──────── DATASET EXCERPTS

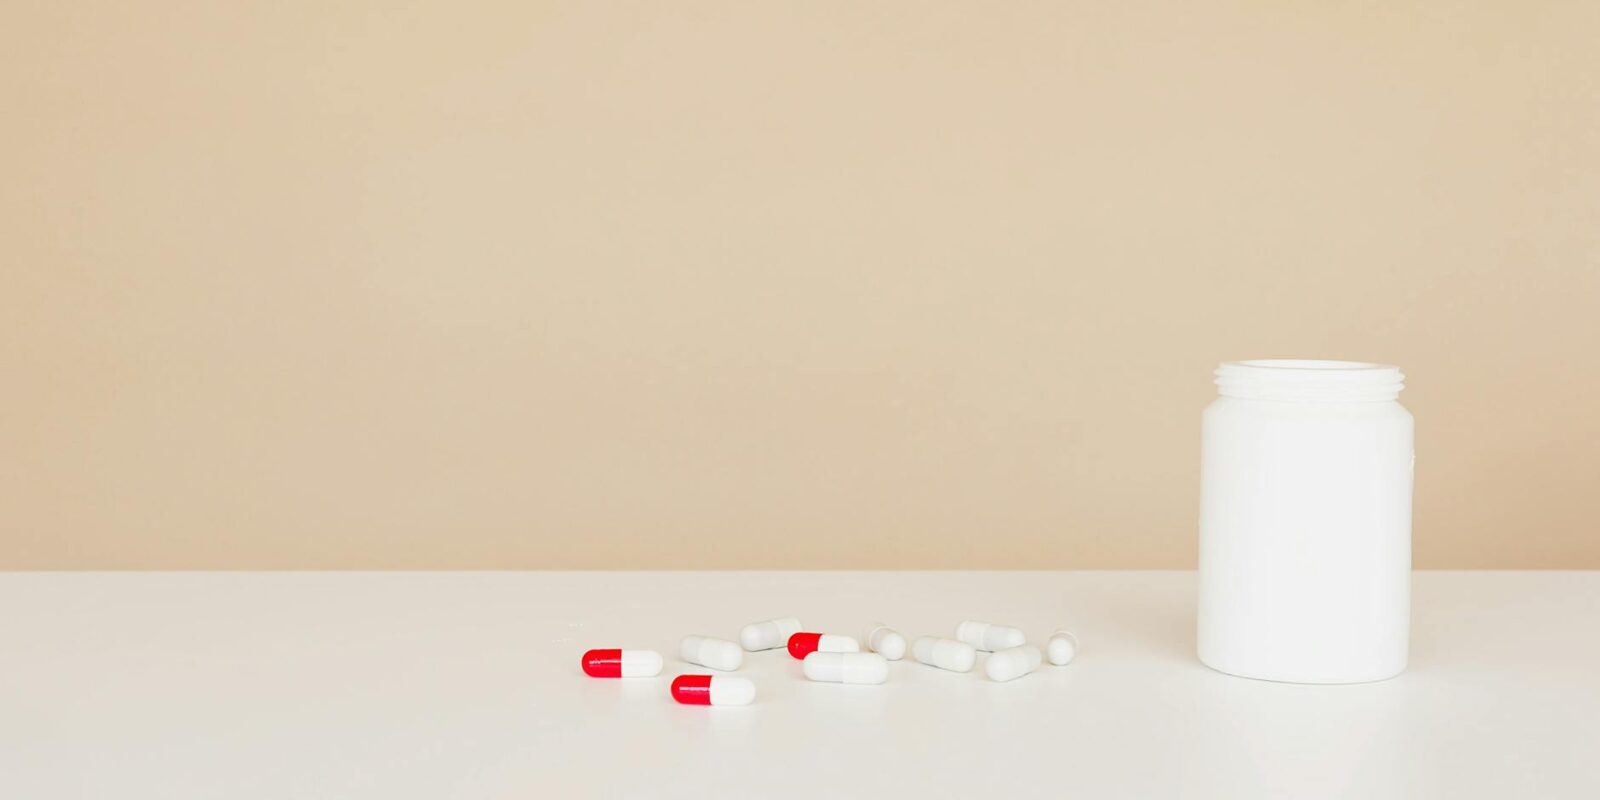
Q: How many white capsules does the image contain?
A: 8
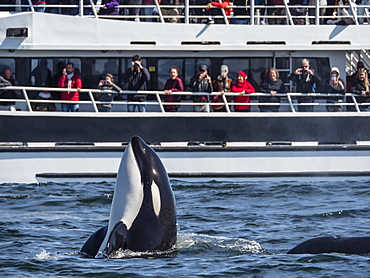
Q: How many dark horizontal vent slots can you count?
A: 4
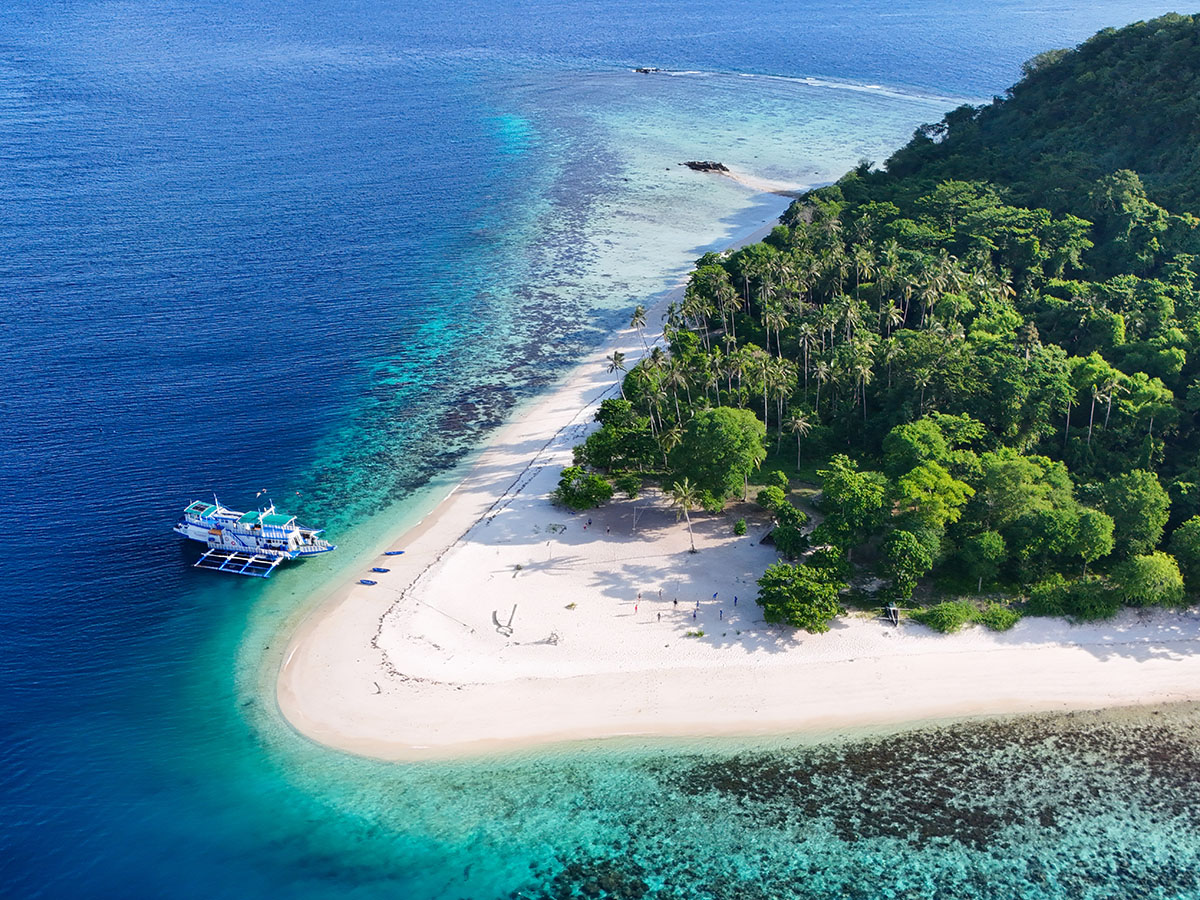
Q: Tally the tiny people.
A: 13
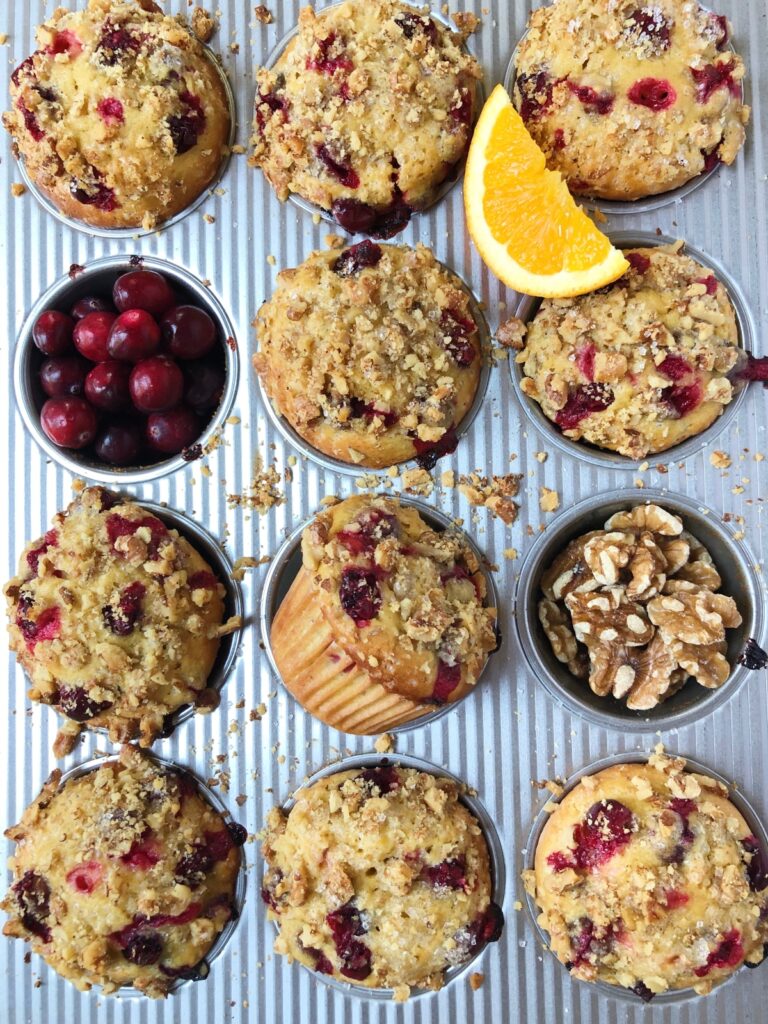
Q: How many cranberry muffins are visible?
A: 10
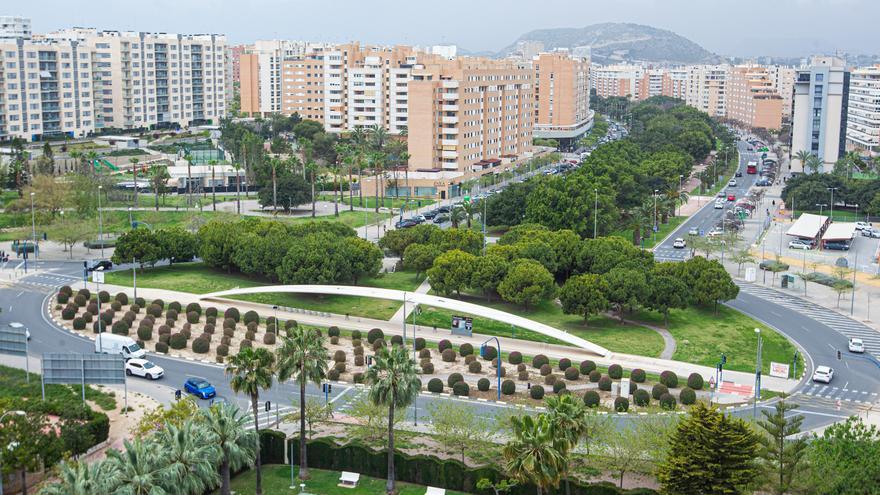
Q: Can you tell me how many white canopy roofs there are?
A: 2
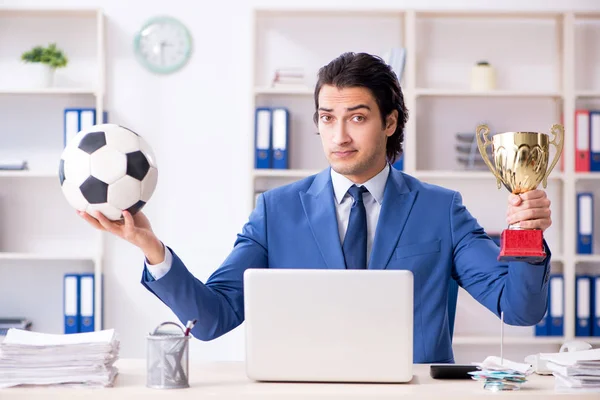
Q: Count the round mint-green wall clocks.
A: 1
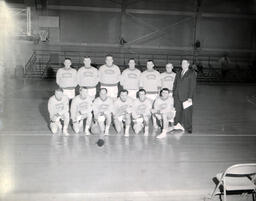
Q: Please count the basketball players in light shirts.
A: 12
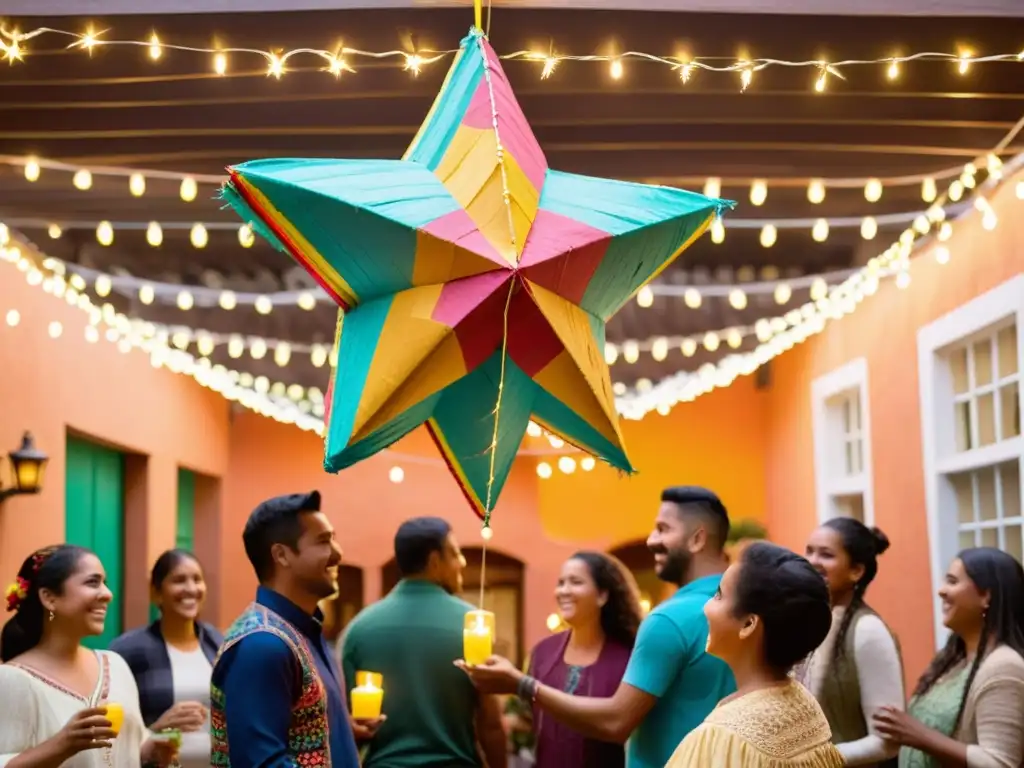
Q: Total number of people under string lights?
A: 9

────────────────

I need every line of the data that has the word "many"; please list them.

SOLUTION TO THE EXERCISE:
Q: How many white capsules does the image contain?
Q: How many dark horizontal vent slots can you count?
Q: How many cranberry muffins are visible?
Q: Can you tell me how many white canopy roofs there are?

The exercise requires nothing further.